▶ **WORK INSTRUCTIONS**: The range to repeat runs from the line with "Q: How many wicker placemats are there?" to the last line below, both ends included; give it exactly and without pictures.

-------- DATA EXTRACTS

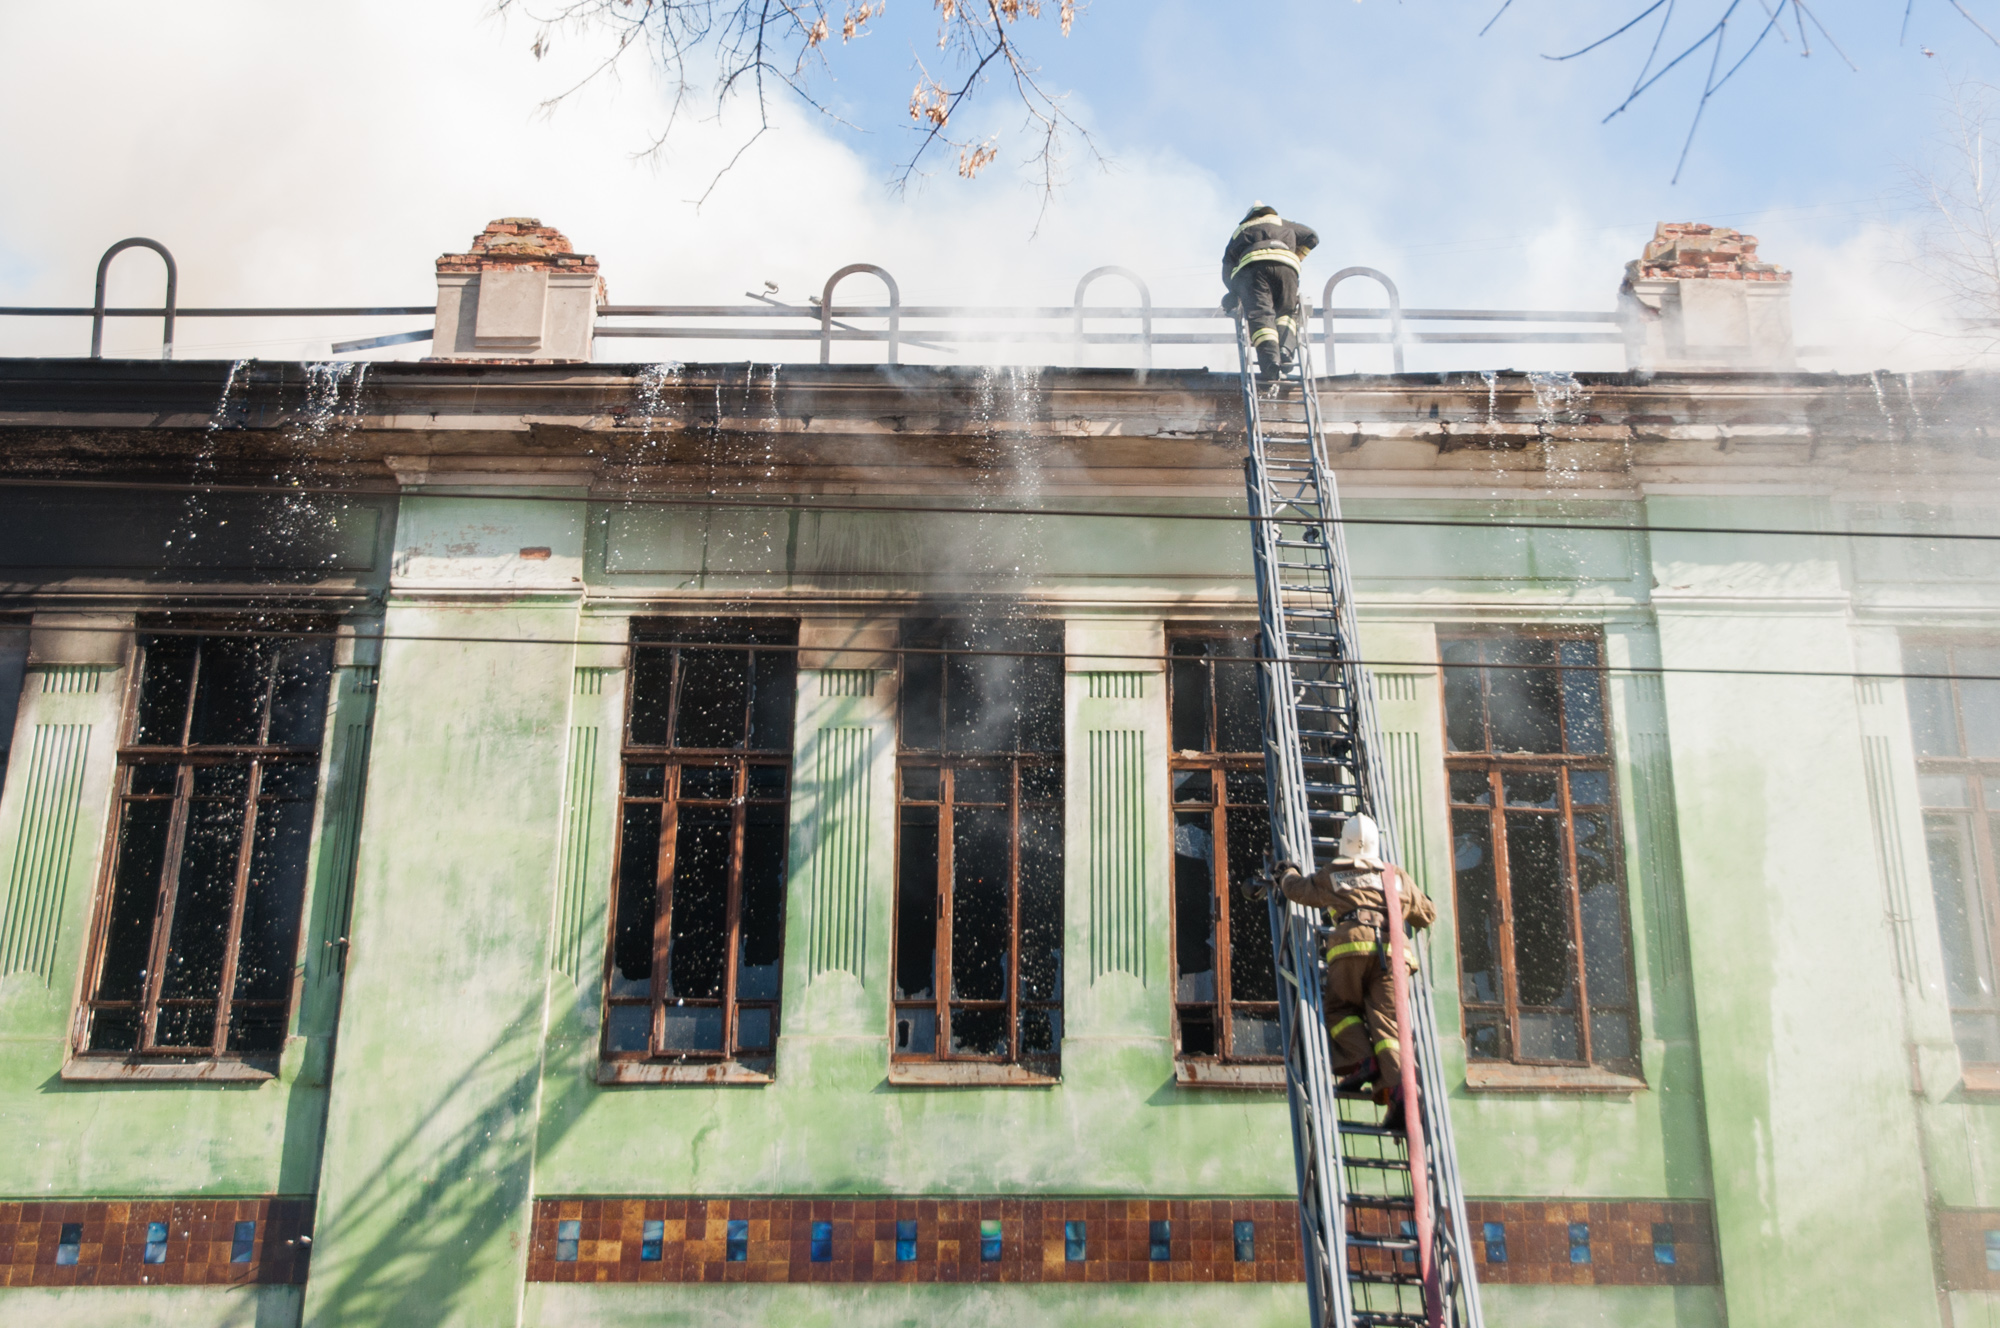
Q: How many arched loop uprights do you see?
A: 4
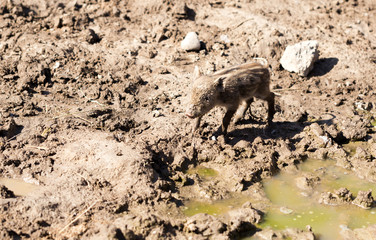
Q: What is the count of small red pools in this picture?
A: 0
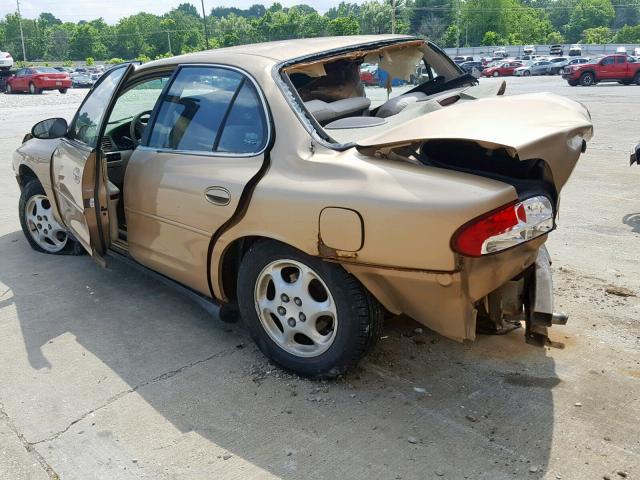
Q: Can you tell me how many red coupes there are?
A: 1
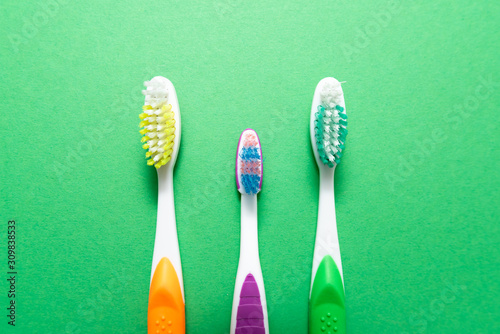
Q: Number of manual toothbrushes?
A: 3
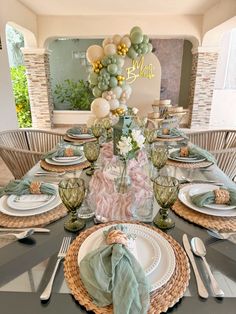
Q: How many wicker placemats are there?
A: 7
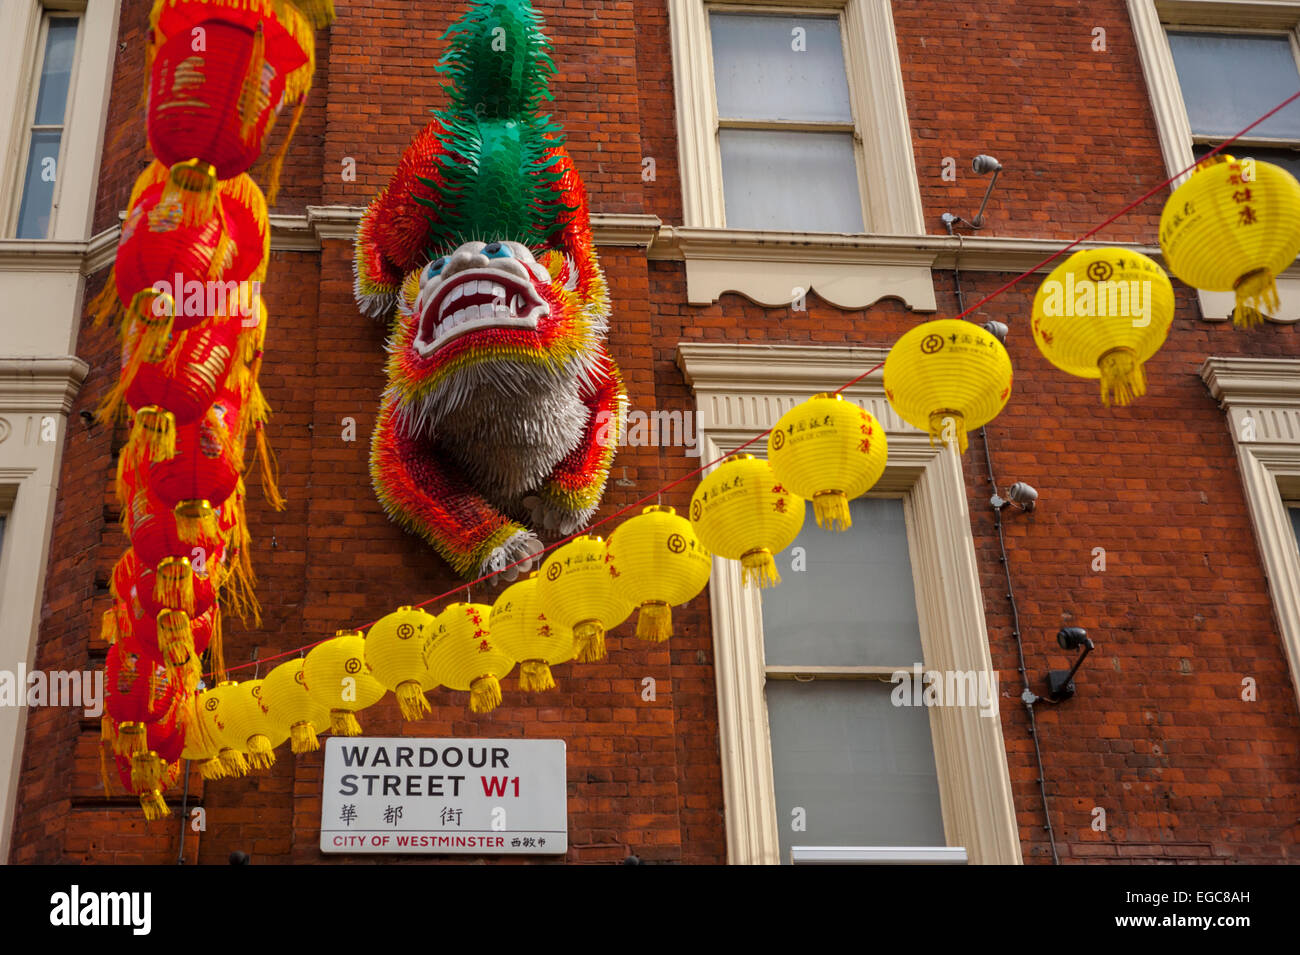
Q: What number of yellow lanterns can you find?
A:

----------------

▶ **SOLUTION**:
Q: How many wicker placemats are there?
A: 7
Q: What number of yellow lanterns can you find?
A:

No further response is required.